But he didn't notice her pain. He just held her tightly against him and began to kiss her, pushing her back beneath him onto the bed, murmuring about how much he loved her. Afterwards, he got out of bed and pulled his clothes on before climbing out the window and walking back to his house. It would be nice to live in their own house so they could lie in bed together the whole night without worrying about her parents freaking out about it in the morning. Then she wouldn’t mind so much when he didn't notice.

***

At fifteen, Gabi still slept in her mother's bed. It wasn't real sleep, though. The only real sleep she ever had was when she was ten. That time he went to rehab.
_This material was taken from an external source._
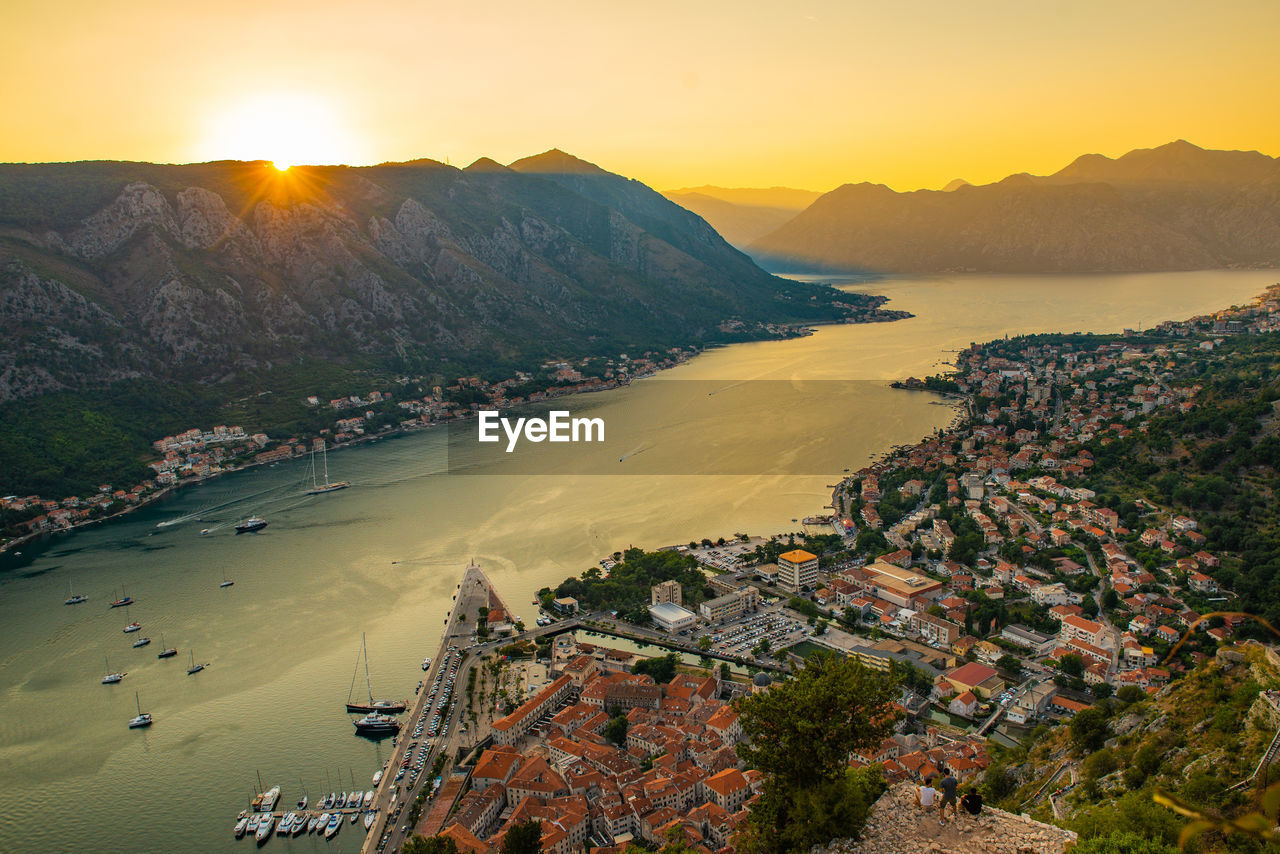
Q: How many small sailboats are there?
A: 9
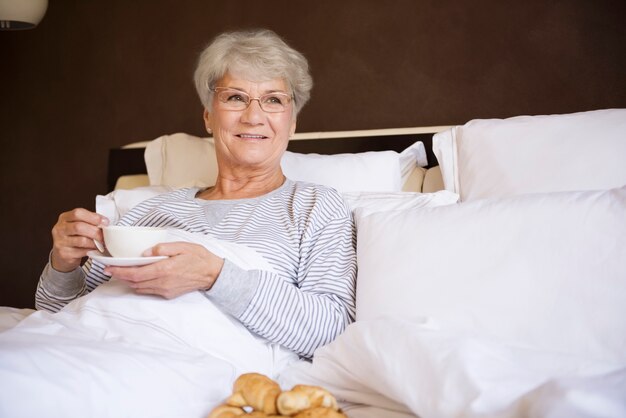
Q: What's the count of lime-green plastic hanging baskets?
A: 0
They turned the fan on high so that it moved the curtains, which were yellowed since they were so old. Gabi liked it better that way because the sunlight against new white curtains probably would be so bright that she wouldn't be able to allow her body to relax into that almost-sleep. Her mother always said that one day she'd get new white curtains. Gabi wondered when this one day would be. Her mother never specified.

Jocelyn slept in a little ball, her head on her mother's ribcage and her knees pressed against her hip bone. Her mother stroked her hair so that Jocelyn fell asleep. Gabi liked it better that way.

Her mother winced when Jocelyn moved her head higher. "Be gentle, baby," she murmured. She moved her hands from Jocelyn's hair to the top of the little girl's head, rubbing her forehead with her thumbs while trying to keep Jocelyn from accidentally hitting her fresh bruises again.

"Mom?" Gabi waited for her mother to open her eyes. "Can we go to the library tonight? I wanted to get 95 Poems out like you told me too."

"You need to start reading some good poetry. I should go to some PTA meeting and insist that all Emily Dickinson be banned from high school classrooms. If you want to read bad poetry in your own time, there are plenty of anthologies devoted to her pitiful ramblings." Her mother's voice was a hollow, warm ringing pushing up through the humid air.

Gabi turned delicately onto her shoulder so she could better look at her mother. "You know, Mr. Green says that e. e. cummings rambles," she offered, allowing a smile to tweak the edges of her lips.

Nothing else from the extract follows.